Palabra y dignidad
En esta España, otra vez vanguardia de lo peor, nadie se sorprende ya si alguien promete lo uno y hace lo contrario sin hacerse el menor reproche
Llevamos en España veinte años directamente enfrentados a la mentira como forma de gobierno, con el principio de contradicción abolido y la semántica secuestrada, protituida y violada en manada.
Lo de la despreciable, ilegal y perversa Ley de Amnistía por la que una mayoría del parlamento pretende que los políticos se perdonan delitos entre ellos para crear un régimen de impunidad para la banda de malhechores que gobierne y reparta favores es una operación criminal que viene de lejos, en el tiempo y en el espacio.
La matanza que acabó con 192 vidas y truncó miles, la misma que nos trajo a José Luís Rodríguez Zapatero, fue el momento inicial para el proceso que pretende cerrarse y blindarse ahora con la exclusión del sistema, definitiva y violenta, de media sociedad española. Nadie ahora mismo puede asegurar que vaya a triunfar. Demasiada miseria moral y corrupción desbordante hay en un poder que se comporta cual banda de forajidos. Pero nadie se atreva a excluirlo.
Siempre recuerdo a Ferdinand Peroutka cuando se habla de la perversión semántica que acompaña a los regímenes socialistas criminales. Y el desapego a todo compromiso de honor que conlleva el rechazo a la mentira y el valor de la propia palabra. Periodista exiliado de la Checoslovaquia comunista utilizaba desde Munich la radio para alentar a sus compatriotas en el paso cotidiano de la resistencia que era la defensa del sentido de las palabras y el respeto a las mismas. Porque eso es lo que marcaba, lo que marca, la diferencia entre los resistentes y los asimilados al sistema, la linea delgada en el abismo que separa tener de referencia la dignidad y el honor o por el contrario la sórdida pulsión por el abuso, el poder de la impunidad y la codicia del resentimiento.
En esta España, otra vez vanguardia de lo peor, nadie se sorprende ya si alguien promete lo uno y hace lo contrario sin hacerse el menor reproche. Es más, muchas veces sin reproche ajeno. Causa estupor, sí, ver a gobernantes afirmar ante las cámaras algo por la mañana y por la tarde negarlo y jurar lo opuesto. Pero no tiene efecto social alguno. Las redes están llenas de grabaciones de declaraciones solemnes de Pedro Sánchez, su gobierno y demás secuaces en las que afirman que es inmoral, ilegal, criminal e inviable lo que han perpetrado este jueves en el Congreso de los Diputados.

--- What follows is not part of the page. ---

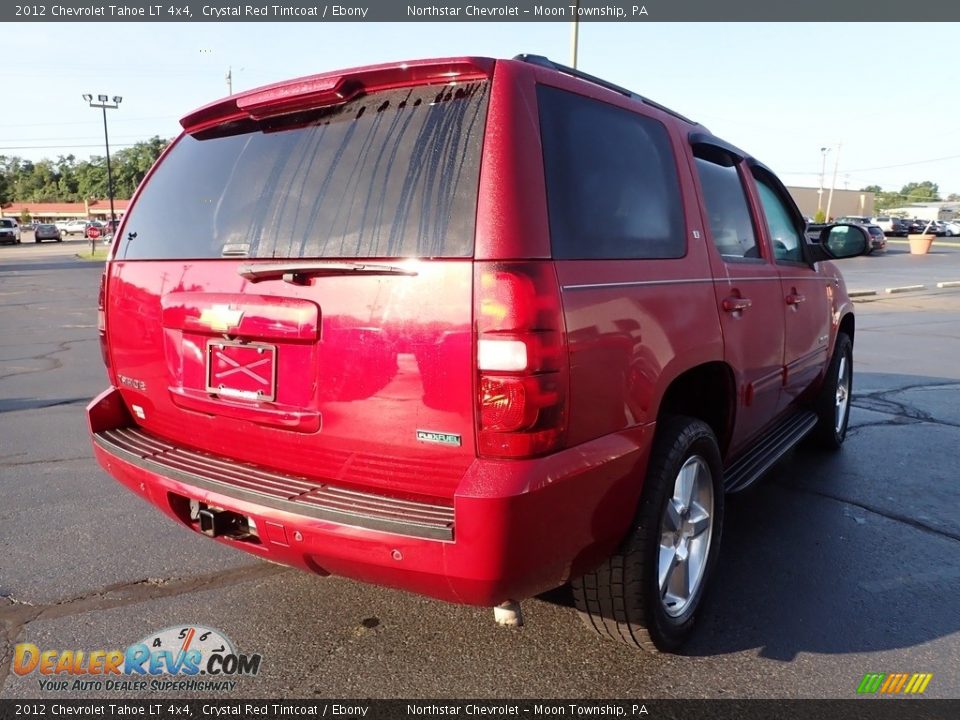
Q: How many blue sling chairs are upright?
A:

Se trata probablemente de la mayor autoimputación colectiva de gobernantes desde los juicios farsa del Moscú de los años del terror bajo Stalin. Con la diferencia de que aquí en España todos los inculpados reconocieron, valoraron y calificaron su crimen -de alta traición y golpe de Estado- antes de cometerlo. Hasta consumarlo el jueves. Y lo hicieron alegremente y sin ninguna coacción ni presión. Ni por supuesto las torturas que sufrieron los muchos Bujarin que balbuceaban sus crímenes reales o inventados por bocas sin dientes y caras convertidas en masa de carne sanguinolenta.
Los crímenes a los que asistimos ahora, esta vomitiva traición y la conspiración para un golpe de Estado y derrocamiento de los poderes legales, especialmente la justicia, son jaleados y aplaudidos por medios públicos y privados convertidos en panfletos de la peor agitación ordenada por el poder. Esto solo es posible después de décadas de degradación en el debate político y la penetración de la miseria moral y la cobardía de la conveniencia en todos los segmentos de la sociedad.
La reconquista de la dignidad de una sociedad abúlica e indolente es la tarea titánica pero necesaria para quienes no queramos dejar a nuestros hijos y nietos en una vida de pesadilla. Por eso hay que restablecer la legalidad, abolir la impunidad y combatir la mentira hasta llevar al banquillo a los malhechores que han perpetrado este crimen.